Rather, the new Facets spate fills out the movement's edges, affording us glimpses of how other, less crucial Persian filmmakers meet the creative challenges of governmental censorship and international regard. Thus, Tahmineh Milani's The Legend of a Sigh (1991) and Ebrahim Mokhtari's Zinat(1994) are both earnest, preachy message movies addressing, timidly, the struggle of Iranian women, while Rakhshan Bani-etemad's censor-worrying Nargess(1992) is a riveting, James Cain­in-Tehran tale of a thief on the fringes of Islamic society trying to go straight, and failing.

Then there are the metamovies: Varuzh Karim-Masihi's The Last Act(1991) is an engaging if predictable foray into self-consciously theatrical Agatha Christie­land— a kind of Let's Scare Forugh to Death— but it's got nothing on Bahram Beyzai's Travellersor Mohsen Makhmalbaf's Once Upon a Time, Cinema.
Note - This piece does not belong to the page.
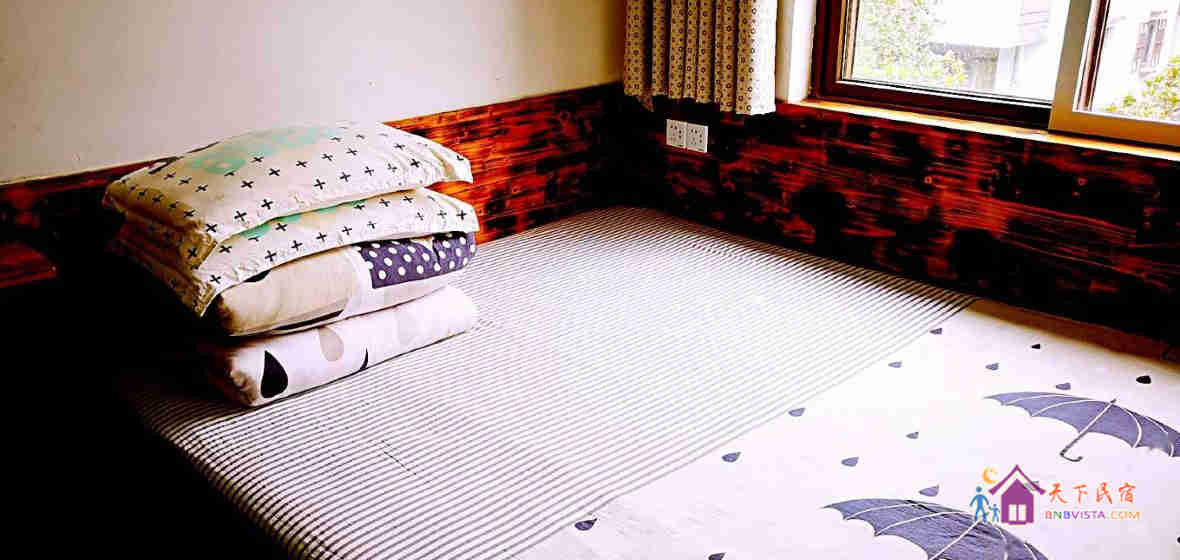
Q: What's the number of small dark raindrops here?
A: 13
The former is a sublimely visualized metaphysical meditation on fate, ritual, and grief that opens with a car journey we're told outright will end in slaughter; cut to the wedding party that awaits them. Beyzai orchestrates the action as if it's an ironic pageant for marionettes, his camera being only the swooniest of participants. Still, it's Makhmalbaf's ardent, preposterous fantasy that steals the thunder. In a vaguely unreal past, a Chaplin-esque cinematographer saves his own skin by seducing a sultan with movies— and Makhmalbaf does the same by us.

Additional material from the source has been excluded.